HOW TO COMPLETE THIS TASK:
Copy, from the listing, every line in which the string "cream" is present.
● ● ●
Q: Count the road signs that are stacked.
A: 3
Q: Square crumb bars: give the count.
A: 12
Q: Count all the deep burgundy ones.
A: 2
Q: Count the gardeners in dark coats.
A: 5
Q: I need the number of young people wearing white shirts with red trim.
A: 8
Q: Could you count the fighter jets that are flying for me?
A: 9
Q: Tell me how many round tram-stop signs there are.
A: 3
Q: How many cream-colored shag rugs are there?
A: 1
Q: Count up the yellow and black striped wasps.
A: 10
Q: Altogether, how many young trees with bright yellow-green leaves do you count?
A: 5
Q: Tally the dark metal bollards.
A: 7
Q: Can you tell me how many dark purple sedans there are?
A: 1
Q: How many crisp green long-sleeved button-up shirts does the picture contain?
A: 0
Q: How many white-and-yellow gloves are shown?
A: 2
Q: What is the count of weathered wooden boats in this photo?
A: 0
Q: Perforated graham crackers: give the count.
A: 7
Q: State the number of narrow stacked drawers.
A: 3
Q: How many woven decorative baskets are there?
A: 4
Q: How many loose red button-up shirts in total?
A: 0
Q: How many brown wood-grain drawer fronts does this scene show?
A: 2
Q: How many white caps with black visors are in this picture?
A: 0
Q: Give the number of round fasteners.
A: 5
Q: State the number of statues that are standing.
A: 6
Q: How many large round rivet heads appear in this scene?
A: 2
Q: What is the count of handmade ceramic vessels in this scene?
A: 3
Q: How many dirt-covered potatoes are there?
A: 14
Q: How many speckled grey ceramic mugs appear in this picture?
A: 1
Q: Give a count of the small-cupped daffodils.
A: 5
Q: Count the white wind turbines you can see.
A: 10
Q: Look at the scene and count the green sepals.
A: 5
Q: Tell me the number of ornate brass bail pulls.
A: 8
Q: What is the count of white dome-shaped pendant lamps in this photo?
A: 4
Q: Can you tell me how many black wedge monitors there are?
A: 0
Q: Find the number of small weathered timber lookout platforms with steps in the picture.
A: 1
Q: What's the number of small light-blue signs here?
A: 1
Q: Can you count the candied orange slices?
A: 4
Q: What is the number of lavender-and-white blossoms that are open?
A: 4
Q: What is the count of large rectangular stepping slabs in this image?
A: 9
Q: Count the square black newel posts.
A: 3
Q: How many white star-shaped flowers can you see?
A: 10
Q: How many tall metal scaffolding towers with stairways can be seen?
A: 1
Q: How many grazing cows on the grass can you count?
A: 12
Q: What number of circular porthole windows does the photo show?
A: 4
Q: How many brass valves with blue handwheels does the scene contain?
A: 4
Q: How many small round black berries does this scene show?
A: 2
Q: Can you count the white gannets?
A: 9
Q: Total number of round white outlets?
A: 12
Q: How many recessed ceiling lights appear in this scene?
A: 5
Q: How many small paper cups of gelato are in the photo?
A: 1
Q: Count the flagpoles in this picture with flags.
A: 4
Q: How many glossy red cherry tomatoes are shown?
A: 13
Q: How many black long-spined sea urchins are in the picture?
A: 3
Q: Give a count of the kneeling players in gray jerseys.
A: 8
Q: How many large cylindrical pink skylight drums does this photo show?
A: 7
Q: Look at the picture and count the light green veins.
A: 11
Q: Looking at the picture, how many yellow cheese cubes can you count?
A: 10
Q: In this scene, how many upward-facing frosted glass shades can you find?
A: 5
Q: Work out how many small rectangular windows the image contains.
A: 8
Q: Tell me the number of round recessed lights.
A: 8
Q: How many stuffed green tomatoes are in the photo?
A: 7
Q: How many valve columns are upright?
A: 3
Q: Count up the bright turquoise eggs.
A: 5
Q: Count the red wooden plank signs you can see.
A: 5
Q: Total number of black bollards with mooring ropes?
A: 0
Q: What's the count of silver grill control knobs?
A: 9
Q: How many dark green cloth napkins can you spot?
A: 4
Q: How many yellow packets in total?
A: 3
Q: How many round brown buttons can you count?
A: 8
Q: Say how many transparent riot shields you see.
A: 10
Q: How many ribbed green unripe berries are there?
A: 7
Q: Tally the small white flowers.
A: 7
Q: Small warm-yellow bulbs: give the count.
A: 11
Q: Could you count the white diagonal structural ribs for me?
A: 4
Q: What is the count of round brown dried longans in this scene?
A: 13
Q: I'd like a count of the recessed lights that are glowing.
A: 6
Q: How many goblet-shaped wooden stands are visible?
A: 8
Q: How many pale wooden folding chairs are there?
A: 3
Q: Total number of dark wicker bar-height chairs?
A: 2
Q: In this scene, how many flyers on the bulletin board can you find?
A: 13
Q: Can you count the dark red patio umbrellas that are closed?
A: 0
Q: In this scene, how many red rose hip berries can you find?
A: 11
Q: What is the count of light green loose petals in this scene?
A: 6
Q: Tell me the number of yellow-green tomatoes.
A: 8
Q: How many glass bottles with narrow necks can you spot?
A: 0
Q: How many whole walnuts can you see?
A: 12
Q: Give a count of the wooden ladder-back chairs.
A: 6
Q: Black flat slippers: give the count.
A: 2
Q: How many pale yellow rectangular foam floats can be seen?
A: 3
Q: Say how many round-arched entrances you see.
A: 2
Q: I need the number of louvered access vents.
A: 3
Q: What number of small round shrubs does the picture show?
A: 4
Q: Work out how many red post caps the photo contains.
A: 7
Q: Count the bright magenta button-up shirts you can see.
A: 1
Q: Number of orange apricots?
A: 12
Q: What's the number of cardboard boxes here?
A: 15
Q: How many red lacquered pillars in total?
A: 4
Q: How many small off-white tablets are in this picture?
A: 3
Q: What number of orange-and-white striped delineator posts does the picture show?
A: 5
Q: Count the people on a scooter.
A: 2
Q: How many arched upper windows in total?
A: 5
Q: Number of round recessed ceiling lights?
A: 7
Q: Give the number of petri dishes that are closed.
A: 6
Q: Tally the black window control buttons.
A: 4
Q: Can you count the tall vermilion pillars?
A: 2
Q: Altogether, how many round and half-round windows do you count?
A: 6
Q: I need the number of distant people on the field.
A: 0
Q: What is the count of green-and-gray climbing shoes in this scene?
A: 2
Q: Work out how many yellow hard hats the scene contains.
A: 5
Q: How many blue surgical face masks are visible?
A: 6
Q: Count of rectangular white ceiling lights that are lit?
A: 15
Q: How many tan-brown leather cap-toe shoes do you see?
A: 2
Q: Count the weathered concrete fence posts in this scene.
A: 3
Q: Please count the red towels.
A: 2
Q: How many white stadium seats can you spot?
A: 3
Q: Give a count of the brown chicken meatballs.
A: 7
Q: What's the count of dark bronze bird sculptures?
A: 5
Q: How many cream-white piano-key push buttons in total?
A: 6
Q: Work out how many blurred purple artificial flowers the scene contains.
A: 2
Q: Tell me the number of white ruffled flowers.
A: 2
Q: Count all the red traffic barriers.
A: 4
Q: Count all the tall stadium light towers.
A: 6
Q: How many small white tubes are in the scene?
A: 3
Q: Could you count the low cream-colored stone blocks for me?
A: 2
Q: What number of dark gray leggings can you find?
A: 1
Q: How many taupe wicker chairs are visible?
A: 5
● ● ●
SOLUTION:
Q: How many cream-colored shag rugs are there?
Q: How many cream-white piano-key push buttons in total?
Q: Could you count the low cream-colored stone blocks for me?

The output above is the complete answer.